Attacking tools can read information being sent over the internet such as credit card data or social security numbers; this can even be done over the airwaves on Wi-Fi. Attacker tools can be found very easily online and are often free to download (Murphy, 2011). Once an attacker has found and stolen what they were looking for, they need to cover their tracks so they cannot be found. This is where defensive tools come in to play; certain defensive tools allow the hacker to wipe the device of the access control table so that the attacker cannot be traced back to their location.

Defensive tools can also mask the attackers locations, making them appear to be in one part of the world but in reality be in another part entirely. Recon tools are the bread and butter of the attacker’s repertoire, without them the attacker may not be able to get done what they need to get done. Recon tools allow the attacker to scout a network to see what he is working with. Recon tools can give the attacker a look at what types of ports are open on the network or what the security on the network looks like.
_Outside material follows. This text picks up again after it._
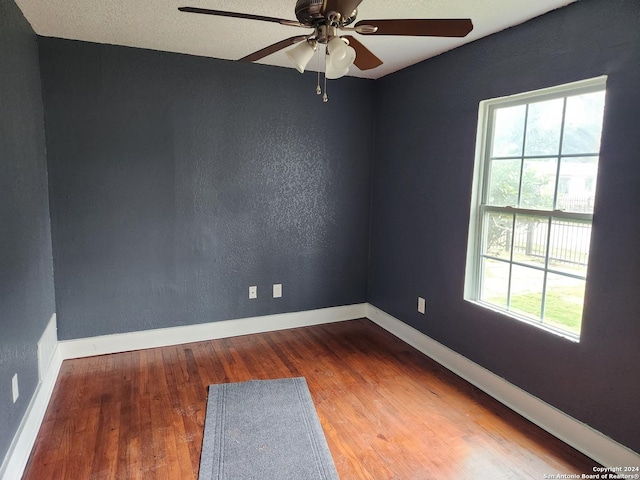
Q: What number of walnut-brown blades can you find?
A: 5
Since computer hacking was started hackers have been classified in 3 categories, White hat, Grey Hat, and Black Hat hackers. White Hat hackers are the good guys of the hacker groups; they help companies secure the networks. In order for White Hat hackers to help the companies they have to hack in to the companies to help them secure the networks, this process is called penetration testing. In penetration testing the hacker is contracted by the company to break into its own networks to find any security holes that can be closed and fixed so the bad guys cannot exploit them. Black Hat hackers are on the other side of the spectrum from White Hat hackers. There are many White Hat hackers out there that represent some of the top talent in the industry ( Parker, 2011). Black Hat hackers are in it for the destruction and money. Black Hat hackers attack networks to steal information such credit card data or company trade secrets. Black Hats have been labeled as having no personal ethics standing in their way (Parker, 2011)Most Black Hat hackers attack targets outside of their country of residence due to the extremely low chance of getting caught. Another term called Script kiddies can be included in Black Hats. Script Kiddies are novice Black Hat hackers that do not know much about hacking but use programs created by higher level hackers to do their damage. Some people say that script kiddies are worse because they cause more damage due to their lack of knowledge. Grey Hay hackers are the middle ground, the hack just for the challenge and not to steal information or cause any damage. Grey hat hackers are like anyone else and are not malicious but they can justify what they do with their own brand of ethics (Parker, 2011) Grey Hats just want to hack to learn or to see if they can do it, they do not want to get involved in stealing information.

Whether one is a Black, Grey or White hat hacker, they still excel in breaking in to networks. The only difference is the tools that they use and how they plan to use them. Hacking had its start many decades ago when the first computer rolled of the assembly line. Hackers wanted to find out what makes the computer work or function. They did this to see how they can improve upon the design or simply fix something that was broken. Over time these skills evolved for some people in to stealing others information such as credit card or personal information. Others decided to use these skills to help companies plug their own security holes to prevent vital information falling into the wrong hands. The evolutions are never going to stop, the good guys find ways to stop the bad guys and then the bad guys find ways to outsmart the good guys. This cycle will never change and will always keep repeating itself.

Clark, Zuley, James Clawson, and Maria Cordell. "A Breif History of Hacking..." N.p., Nov. 2003. Web. 03 Mar. 2013. http://steel.lcc.gatech.edu/~mcordell/lcc6316/Hacker%20Group%20Project%20FINAL.pdf

Ward, Mark. "A Brief History of Hacking." BBC News. BBC, 06 Sept. 2011. Web. 26 Mar. 2013.

Murphy, Kate. "New Hacking Tools Pose Bigger Threats to Wi-Fi Users." The New York Times. The New York Times, 17 Feb. 2011. Web. 26 Mar. 2013.

Parker, Don. "The Different Shades of Hackers." WindowSecuritycom RSS. N.p., 29 Dec. 2005. Web. 19 Apr. 2013.